The gaseous propane-butane mixture at atmospheric pressure does not have a toxic (poisonous) effect on the human body, since it dissolves little in the blood. But when it gets into the air, it mixes with it, displaces and reduces the oxygen content in the air. A person in such an atmosphere experiences oxygen starvation, and with significant concentrations of gas in the air can die from suffocation.

The maximum permissible concentration of propane-butane in the air of the working area should be no more than 300 mg/m 3 (in terms of carbon). If liquid propane-butane gets on the skin of the body, the normal temperature of which is 36.6 degrees. C, there is rapid evaporation and intense heat removal from the surface of the body, then frostbite occurs.

According to GOST 20448-80, the industry produces propane-butane mixture of 3 brands:

• technical propane, with a propane content of more than 93%, butane - less than 3 percent;
• technical butane, with butane content less than 93%, propane no more than 4 percent;
• propane-butane mixture, 2 types: winter and summer.

Propane-butane mixture is supplied to enterprises for gas-flame processing of metals in steel cylinders for winter and summer.

Winter propane-butane mixture contains 15% propane, 25% butane and other components.

Summer propane-butane mixture contains 60% butane, 40% propane and other components.

For combustion I cu. m of gaseous propane-butane mixture requires 25-27 cubic meters. m of air or 3.58 - 3.63 kg of oxygen.

Ignition temperature with air:

• propane - 510 degrees. WITH;
• butane - 540 degrees. WITH

Ignition temperature of propane-butane mixture:

• with air 490-510 degrees. WITH;
• with oxygen - 465-480 degrees. WITH.

The flame temperature of a propane-butane mixture with oxygen depends on its composition and is equal to 2200-2680 degrees. C. With an oxidizing flame (excess oxygen), the temperature rises.
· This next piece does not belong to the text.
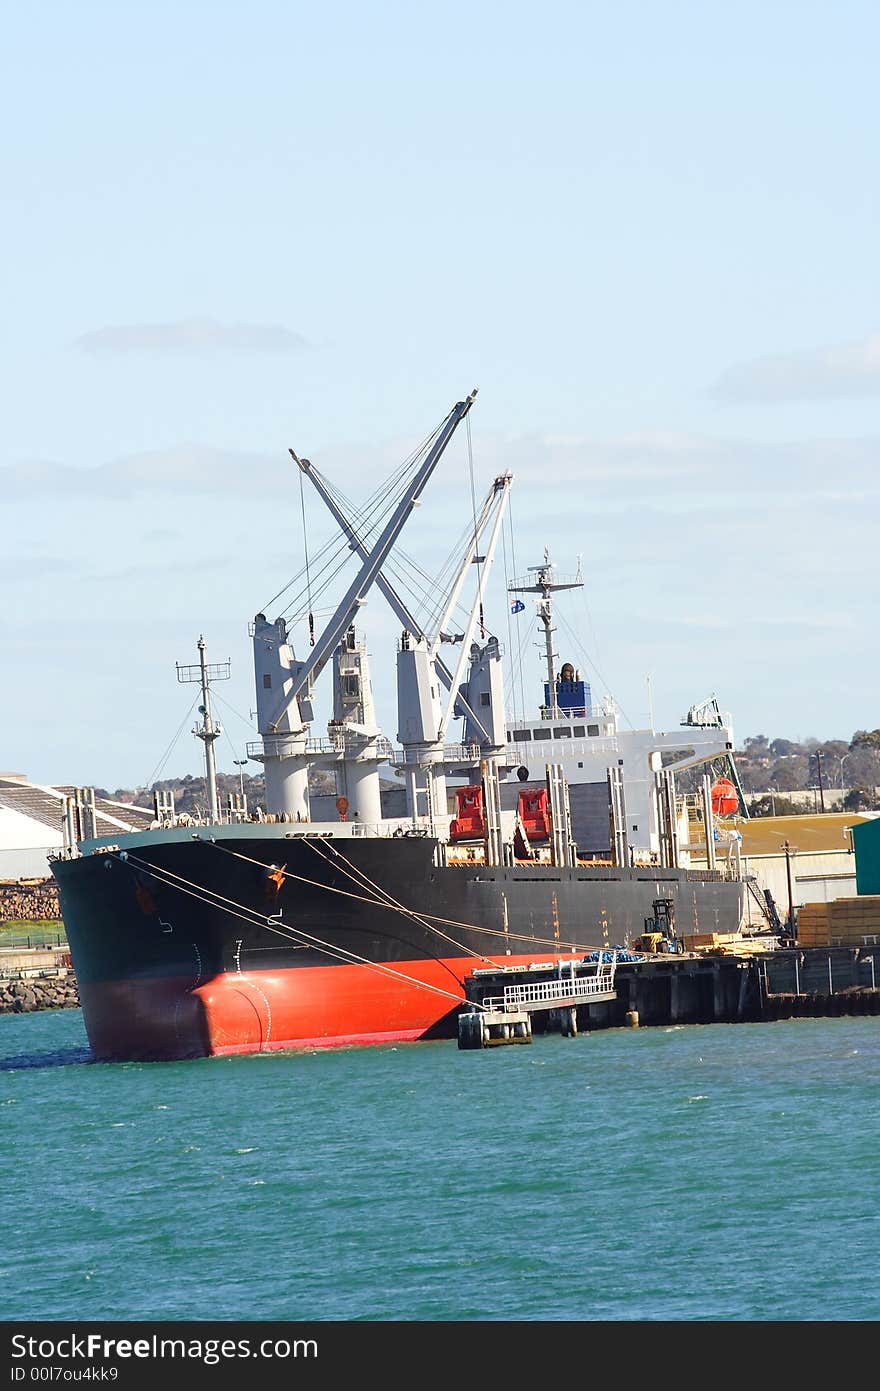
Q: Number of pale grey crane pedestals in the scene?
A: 4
The calorific value of the propane-butane mixture is 93,000 J/m3. (22000 kcal/m3).

Burning rate of propane-butane mixture:

• with normal combustion 0.8 - 1.5 m/sec.;
• with remote control (with explosion) 1.5 - 3.5 km/sec.

The explosion hazard limits of propane-butane at normal pressure are:

• mixed with air:

• lower – 1.5%;
• upper – 9.5%. lower – 2%;
  • mixed with oxygen:
• top – 46%.

Propane-butane mixtures in liquid form destroy rubber, so it is necessary to carefully monitor rubber products used in gas-flame equipment and, if necessary, replace them in a timely manner.

The greatest danger of rubber destruction exists in winter, due to the greater likelihood of the liquid phase of the propane-butane mixture getting into the hoses.

Acetylene is a flammable gas, colorless, tasteless, with a sharp, specific garlic odor, it is lighter than air. Its density relative to air is 0.9.

At normal atmospheric pressure (760 mm Hg) and temperature plus 20 degrees. From 1 cubic meter has a mass of 1.09 kg, air 1.20 kg.

At normal atmospheric pressure and temperature from - 82.4 degrees to - 84 degrees C, acetylene passes from a gaseous to a liquid state, and at a temperature of minus 85 degrees. C hardens.

Acetylene is the only gas widely used in industry, the combustion and explosion of which is possible in the absence of oxygen or other oxidizing agents.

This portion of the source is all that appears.